_AVAILABLE RECORDS_
---
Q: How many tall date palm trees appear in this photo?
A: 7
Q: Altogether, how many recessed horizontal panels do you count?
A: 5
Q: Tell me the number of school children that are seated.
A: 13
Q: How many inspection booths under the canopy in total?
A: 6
---
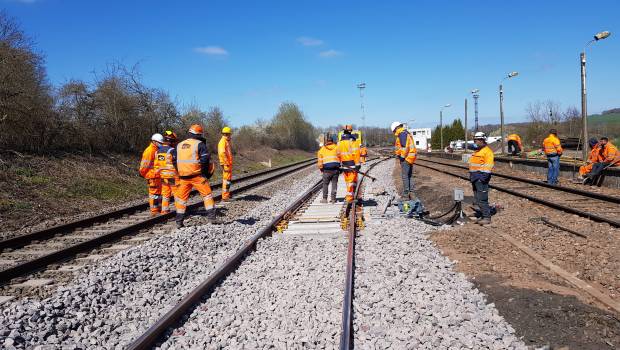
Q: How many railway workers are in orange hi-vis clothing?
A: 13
---
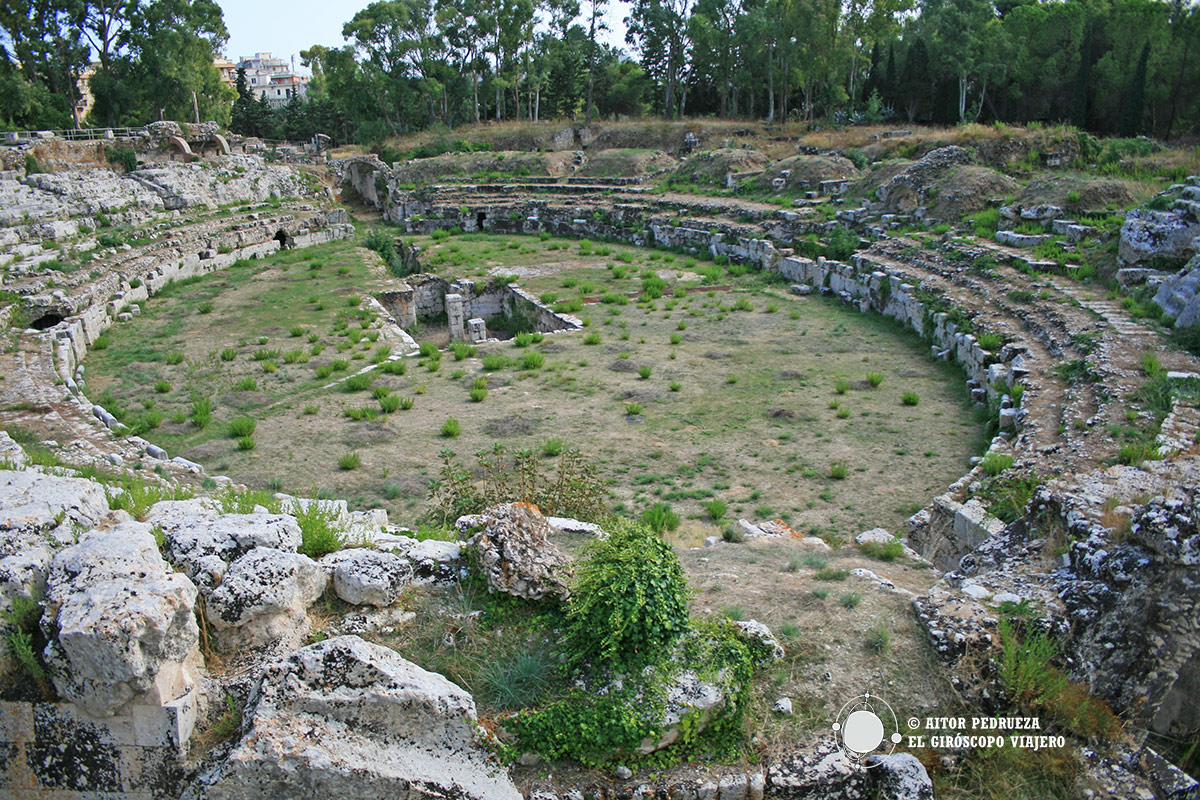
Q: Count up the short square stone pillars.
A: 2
---
_WORK ITEM_
Go line by line through the records above and copy each one containing "many".

_RESULT_
Q: How many tall date palm trees appear in this photo?
Q: Altogether, how many recessed horizontal panels do you count?
Q: How many inspection booths under the canopy in total?
Q: How many railway workers are in orange hi-vis clothing?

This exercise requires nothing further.